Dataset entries
##############################

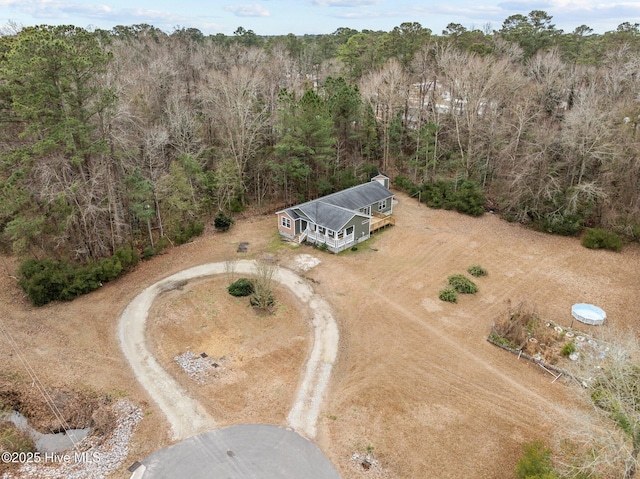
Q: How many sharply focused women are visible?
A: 0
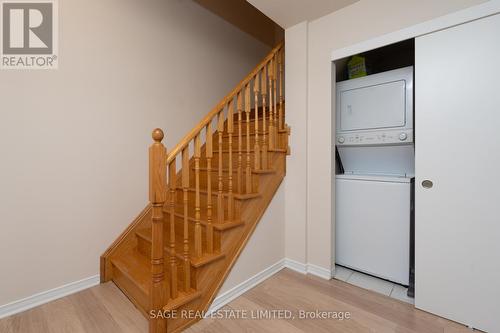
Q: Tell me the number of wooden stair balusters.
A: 13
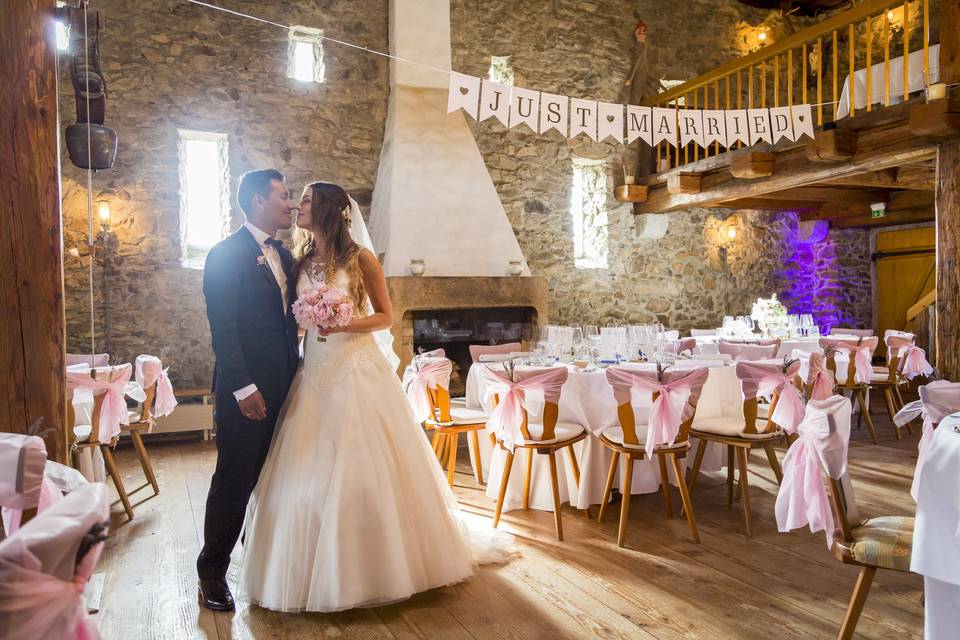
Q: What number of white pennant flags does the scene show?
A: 14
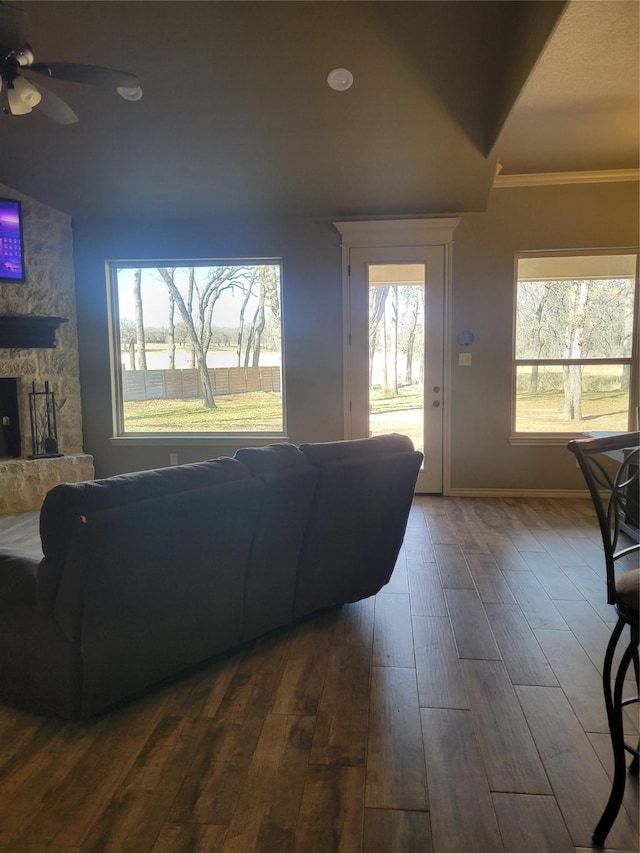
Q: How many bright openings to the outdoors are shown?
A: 3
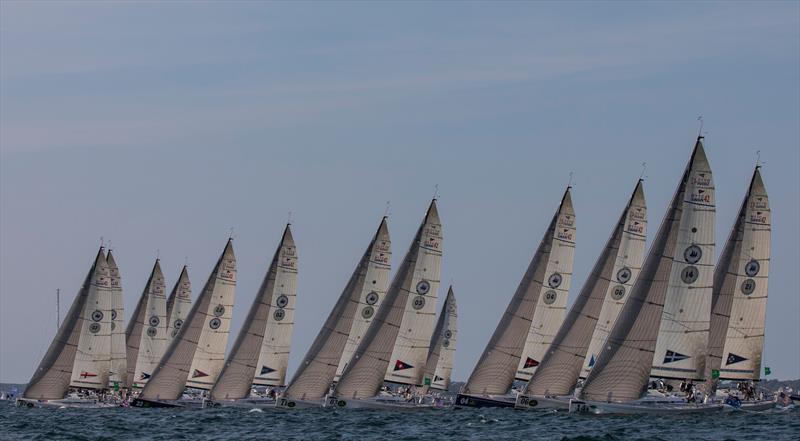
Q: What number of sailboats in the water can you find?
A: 13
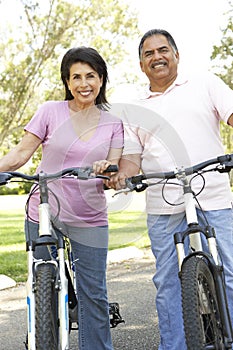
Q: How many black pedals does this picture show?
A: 1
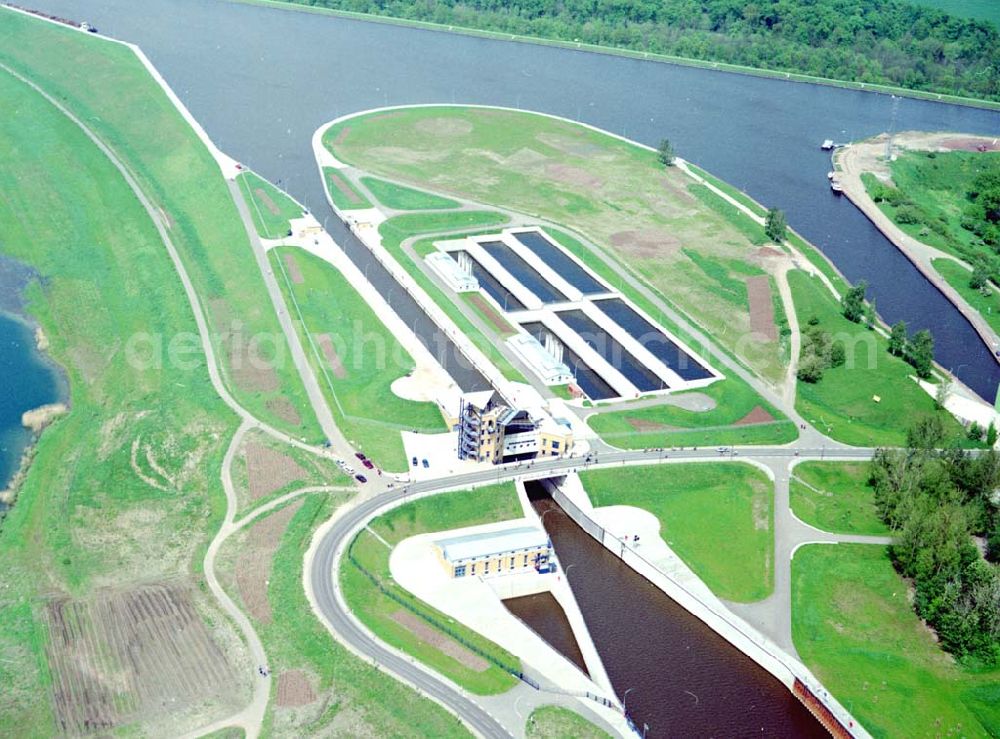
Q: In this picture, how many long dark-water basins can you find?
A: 6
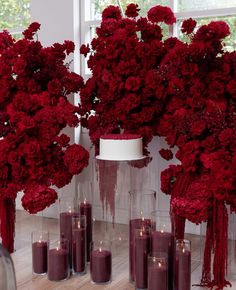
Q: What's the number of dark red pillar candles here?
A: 11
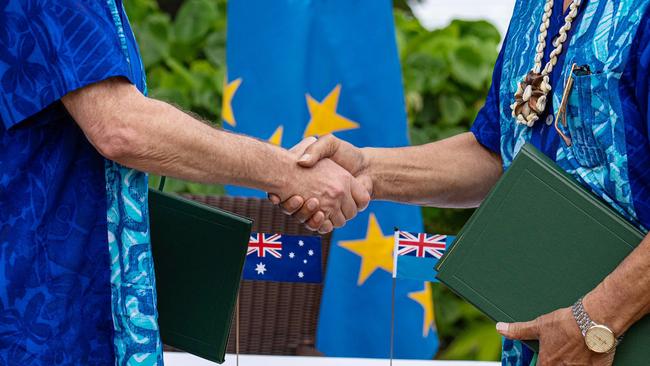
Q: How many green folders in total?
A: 2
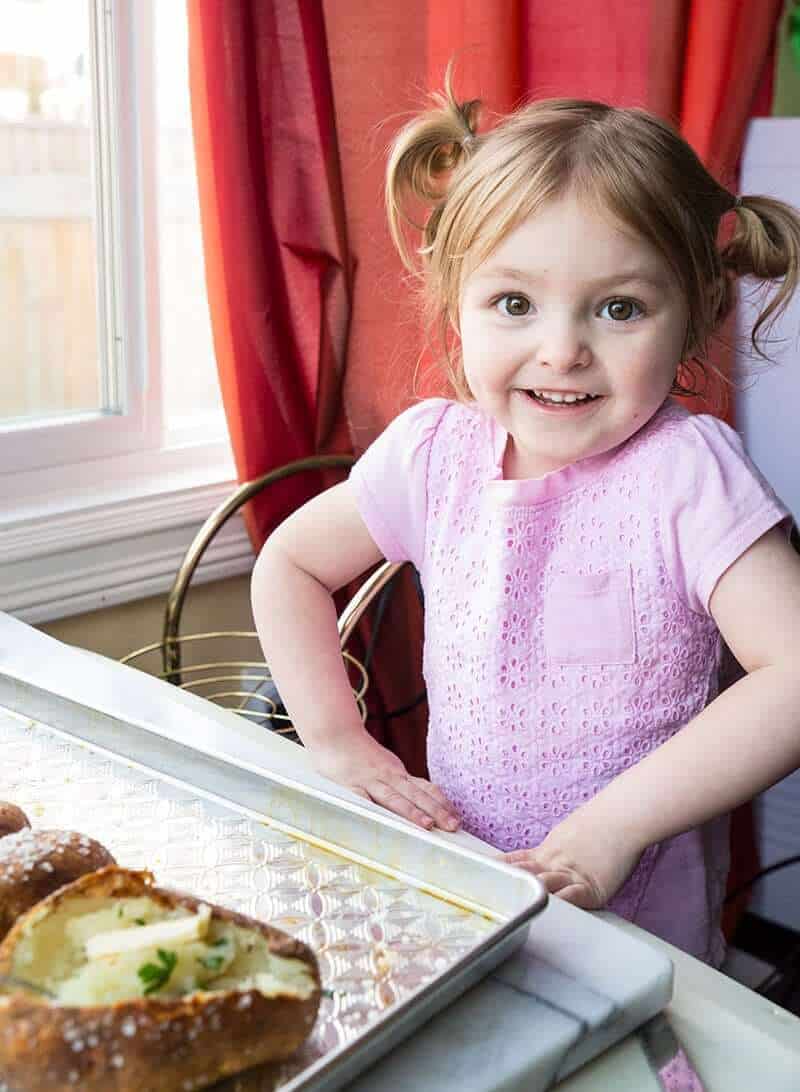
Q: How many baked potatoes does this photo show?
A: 3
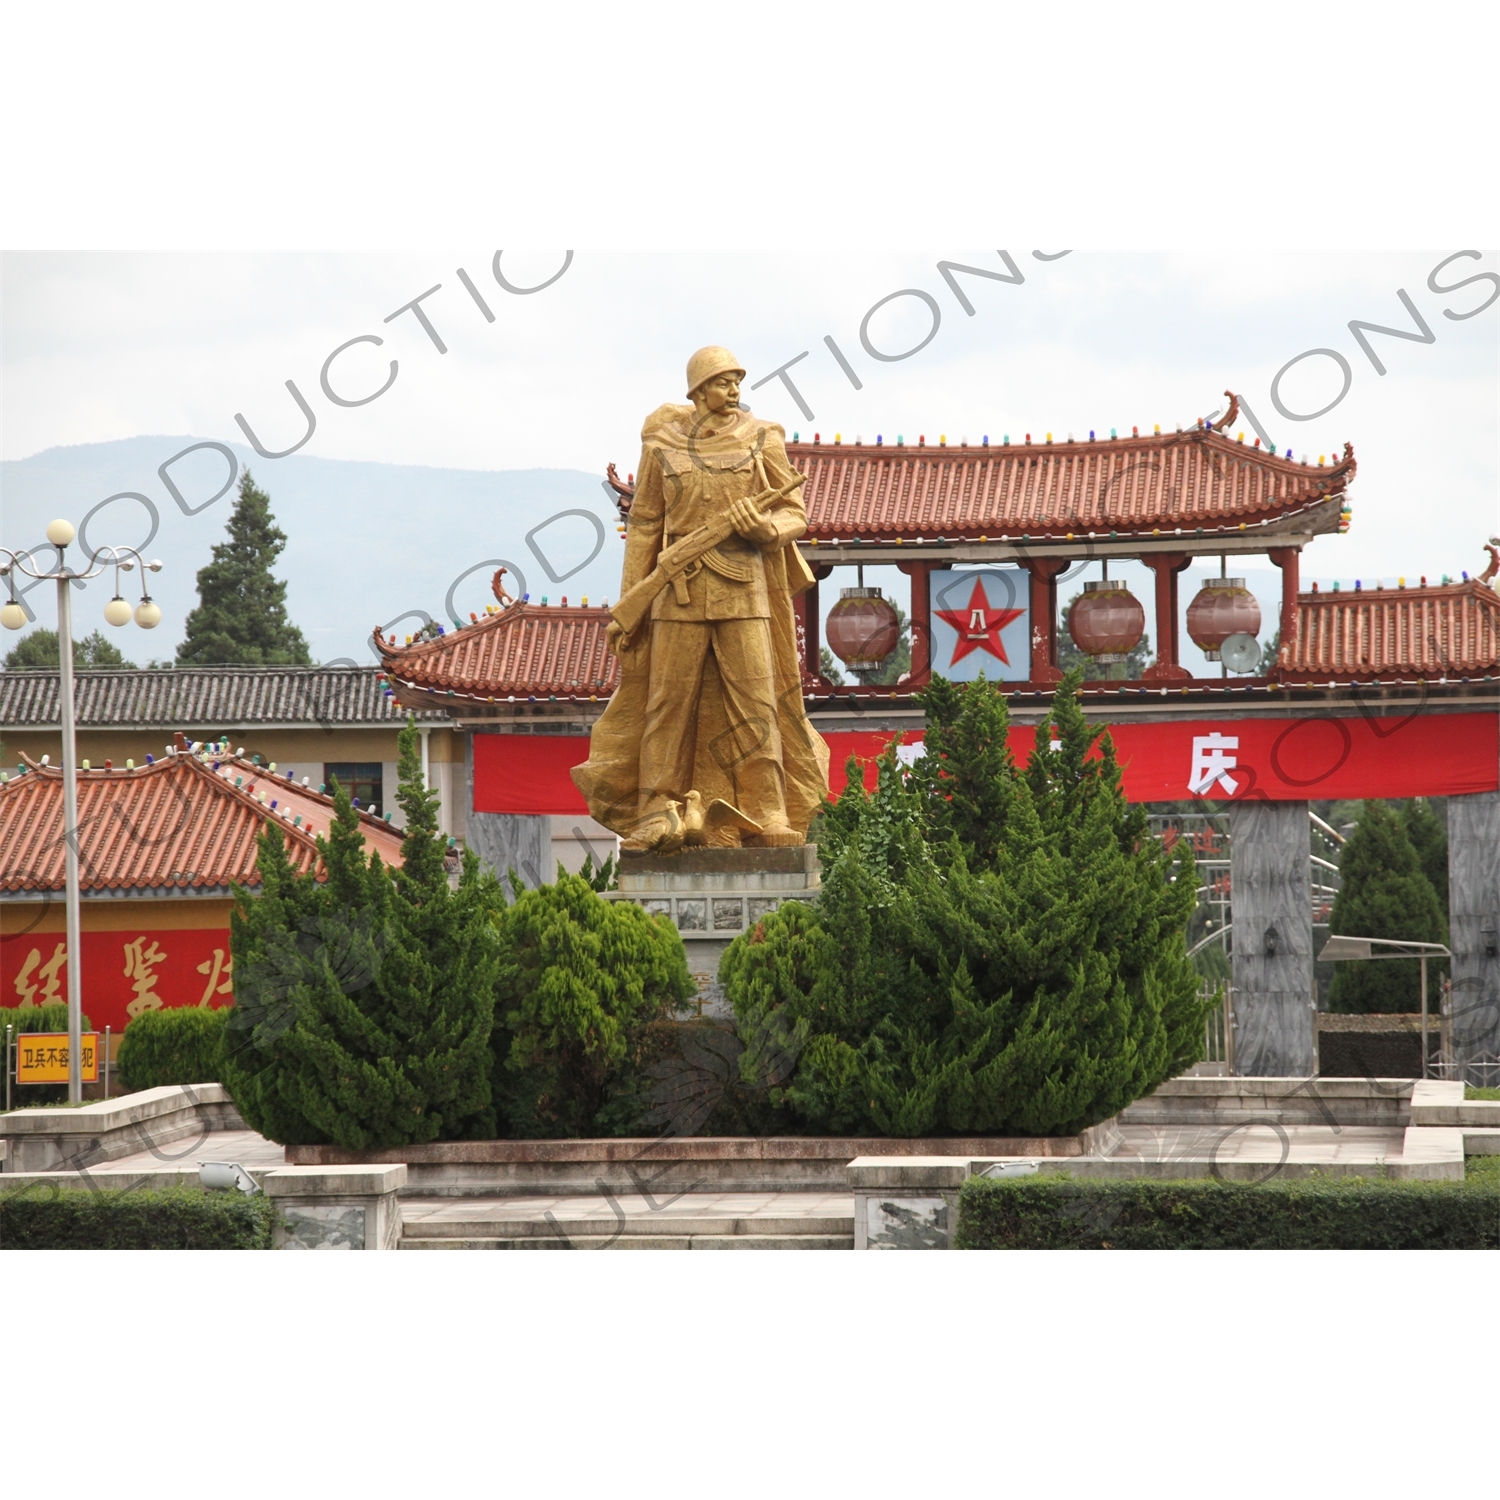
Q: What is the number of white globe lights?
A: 4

##############################

Directions
Print verbatim every line above, apart from the pictures.

Answer space
Q: How many sharply focused women are visible?
A: 0
Q: Tell me the number of wooden stair balusters.
A: 13
Q: What number of white pennant flags does the scene show?
A: 14
Q: How many bright openings to the outdoors are shown?
A: 3
Q: What number of sailboats in the water can you find?
A: 13
Q: How many black pedals does this picture show?
A: 1
Q: In this picture, how many long dark-water basins can you find?
A: 6
Q: What's the number of dark red pillar candles here?
A: 11
Q: How many green folders in total?
A: 2
Q: How many baked potatoes does this photo show?
A: 3
Q: What is the number of white globe lights?
A: 4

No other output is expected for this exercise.